* Work required: Nothing in the records should be changed in the copy, though the pictures must be left out.

* Dataset records:
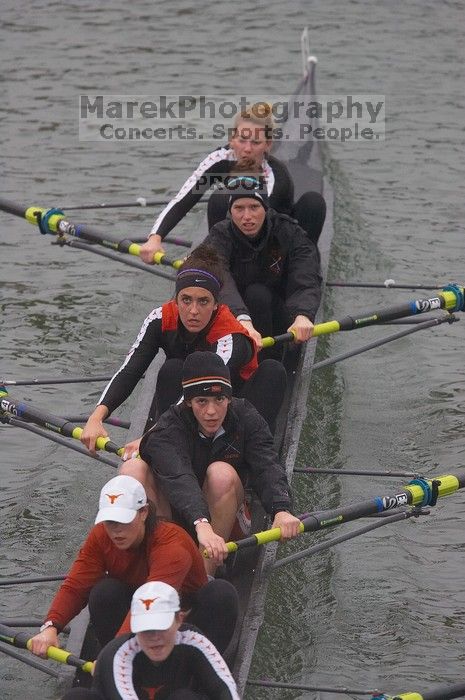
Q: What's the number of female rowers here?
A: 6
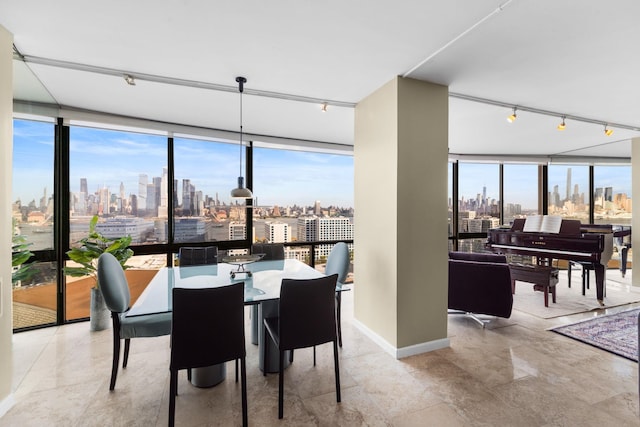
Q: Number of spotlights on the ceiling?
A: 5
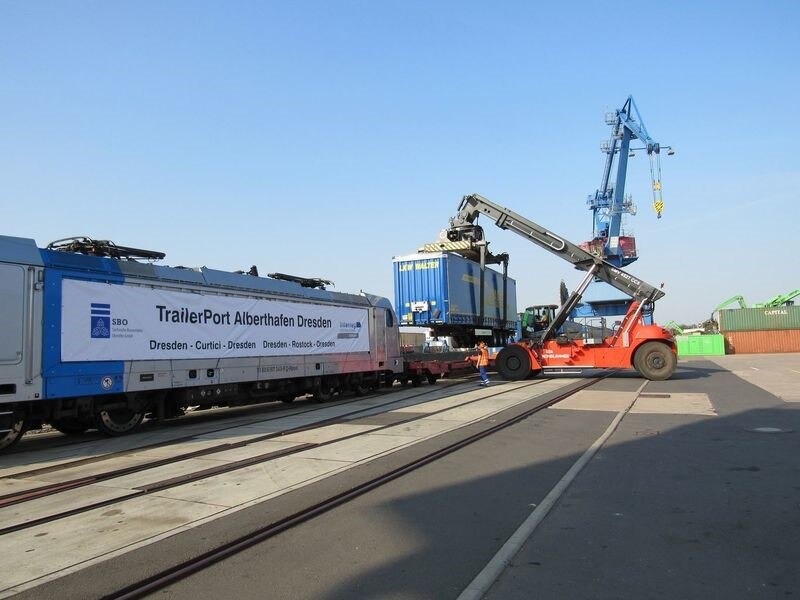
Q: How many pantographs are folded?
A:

* Task response:
Q: What's the number of female rowers here?
A: 6
Q: Number of spotlights on the ceiling?
A: 5
Q: How many pantographs are folded?
A:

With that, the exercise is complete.